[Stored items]
____________________

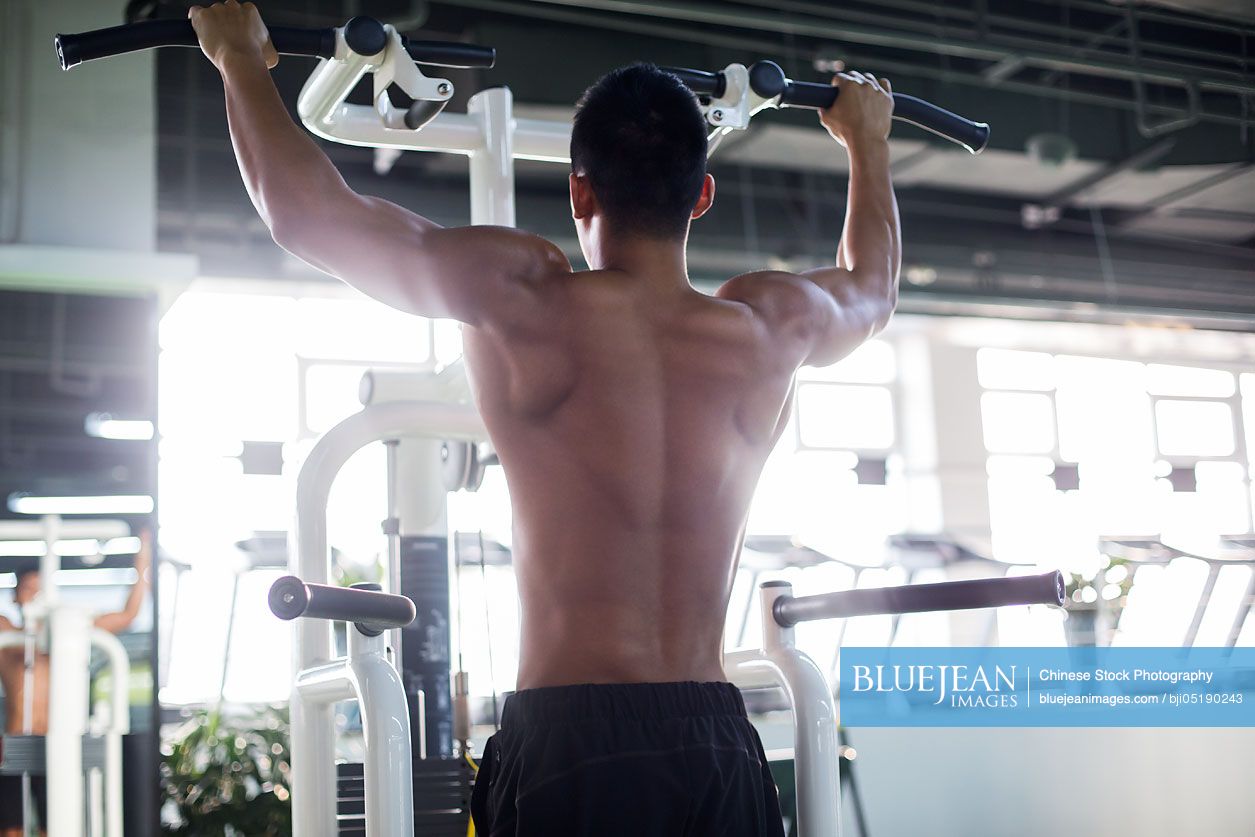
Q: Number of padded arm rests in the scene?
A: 2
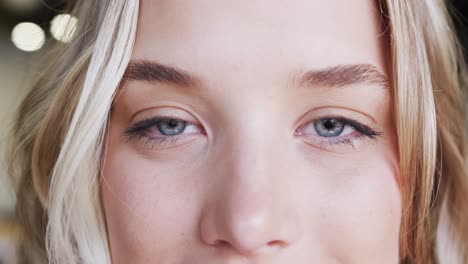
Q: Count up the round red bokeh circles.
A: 0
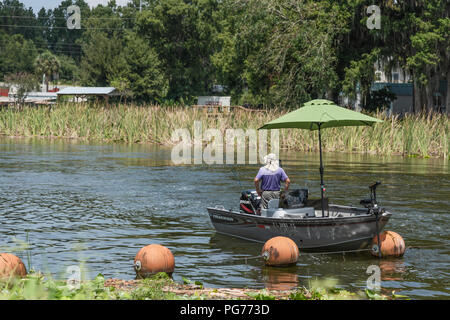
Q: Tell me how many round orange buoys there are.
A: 4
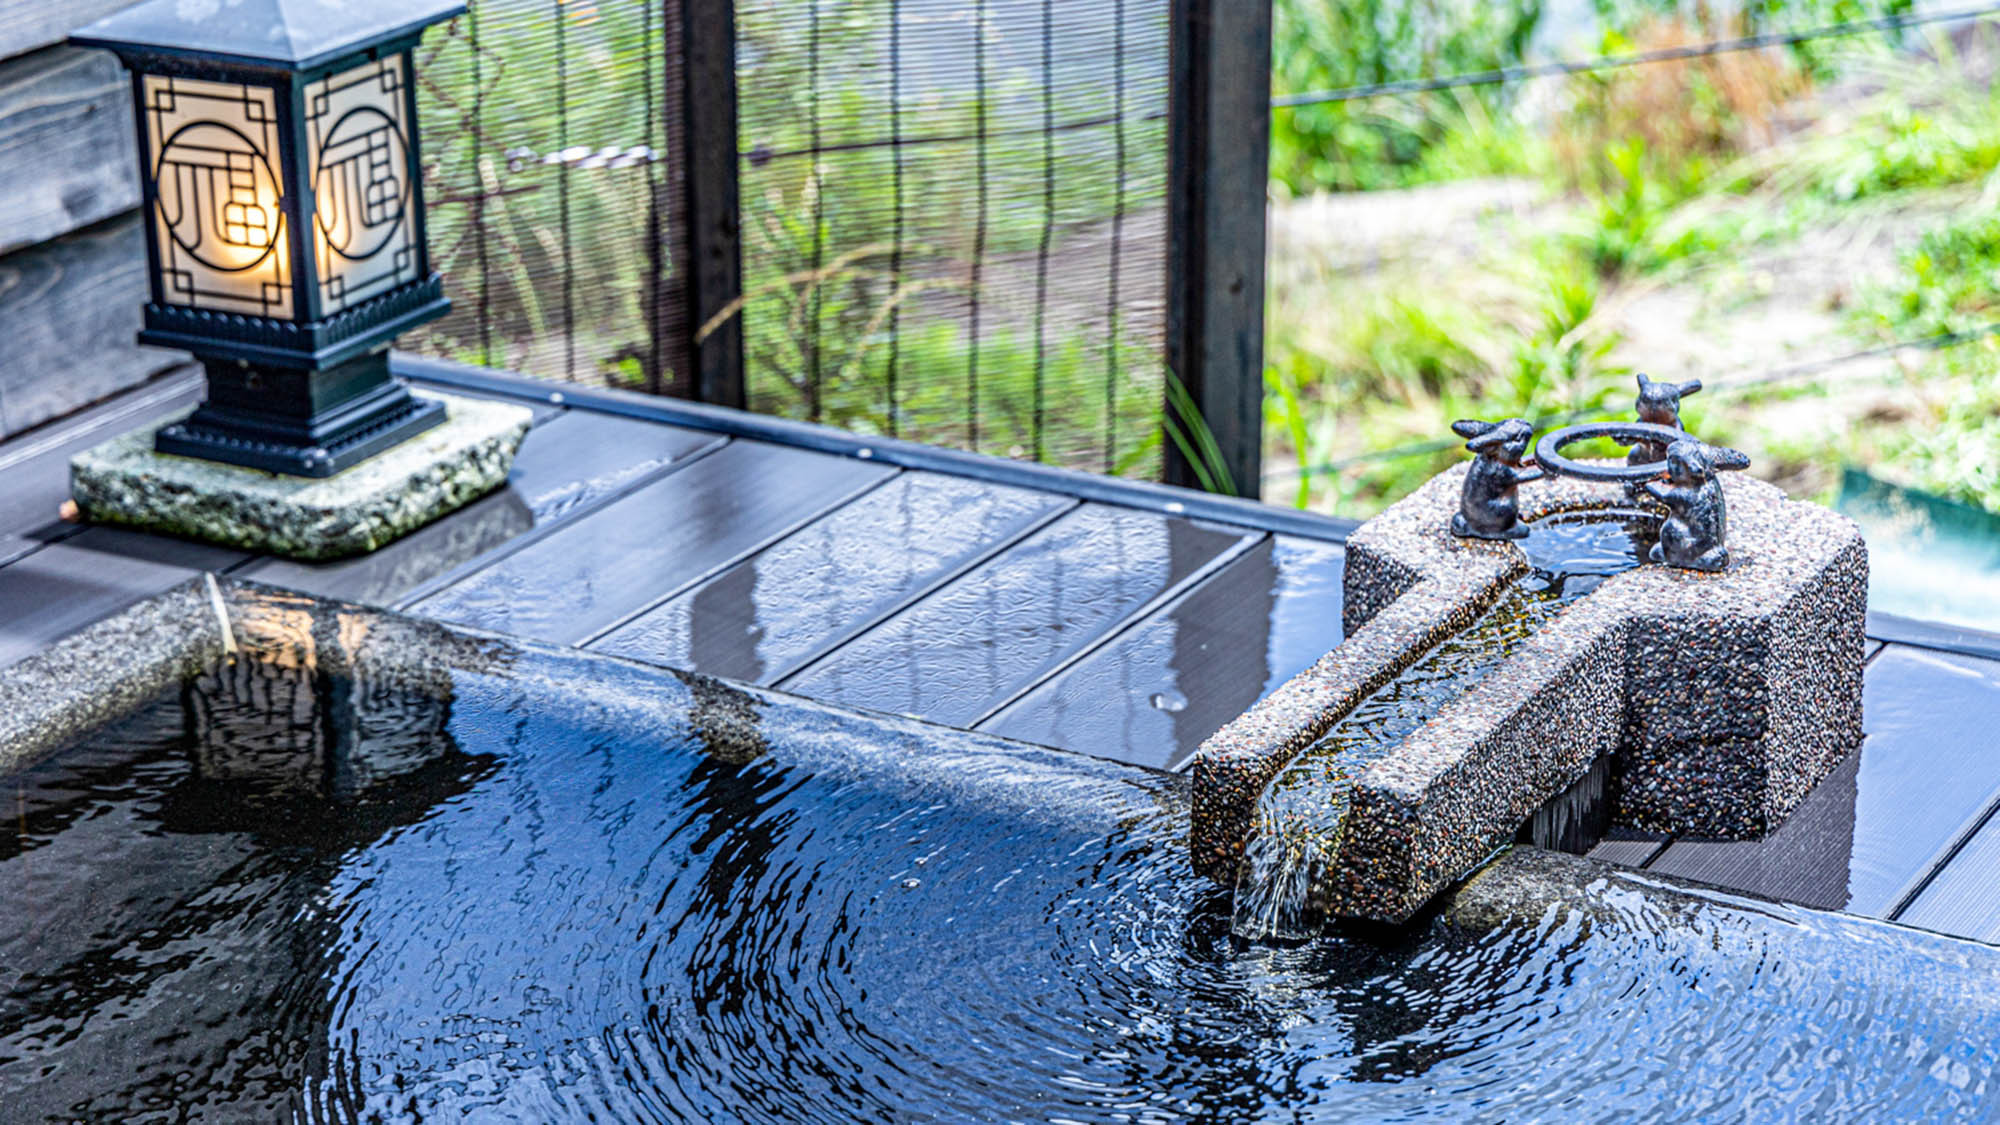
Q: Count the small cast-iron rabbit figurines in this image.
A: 3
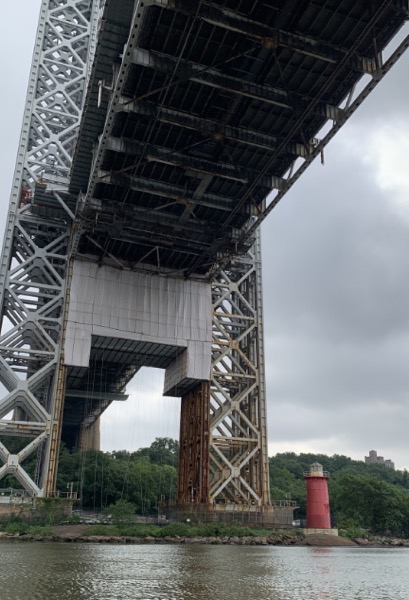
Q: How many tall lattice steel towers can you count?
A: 2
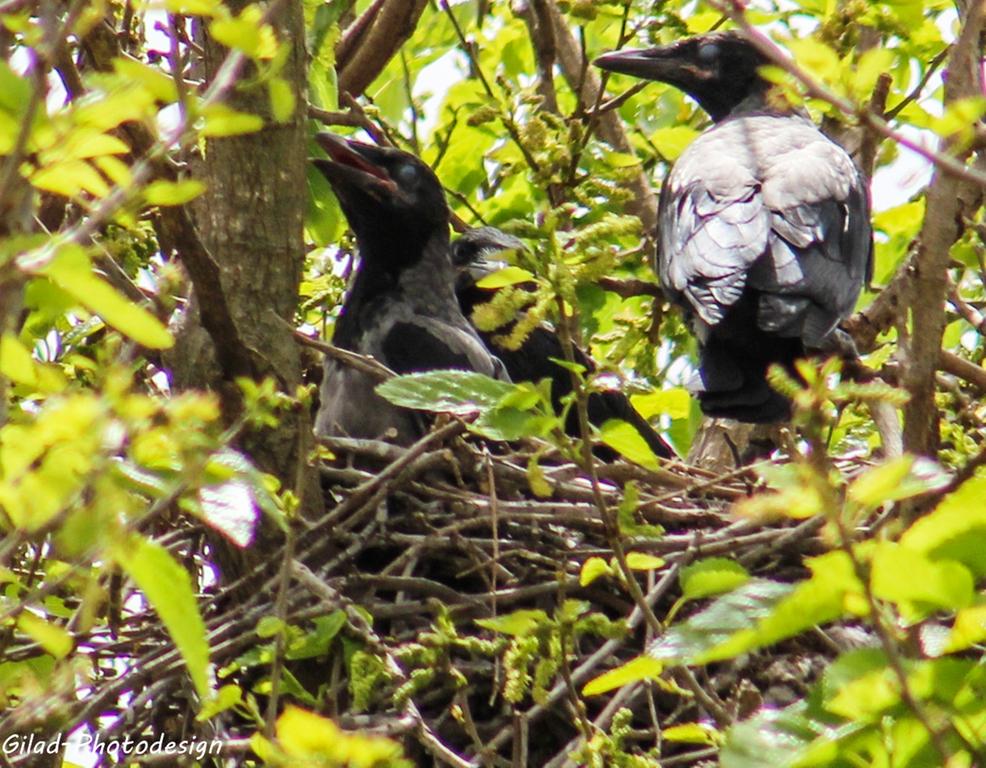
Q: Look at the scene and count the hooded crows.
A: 3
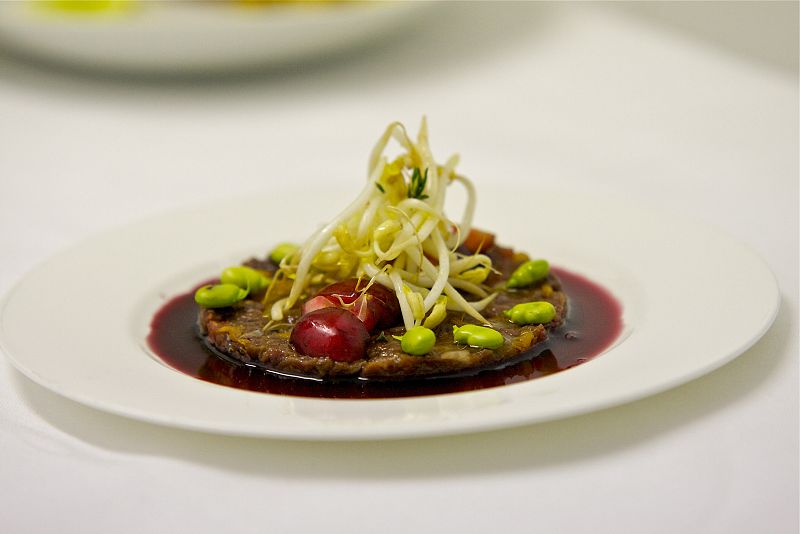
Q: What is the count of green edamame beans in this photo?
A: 7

____________________

## [What this task involves]
Return exactly the line containing "Q: Look at the" and every line after it, up to and including the final line of the entries above. Pictures stay out.

## [Finished task]
Q: Look at the scene and count the hooded crows.
A: 3
Q: What is the count of green edamame beans in this photo?
A: 7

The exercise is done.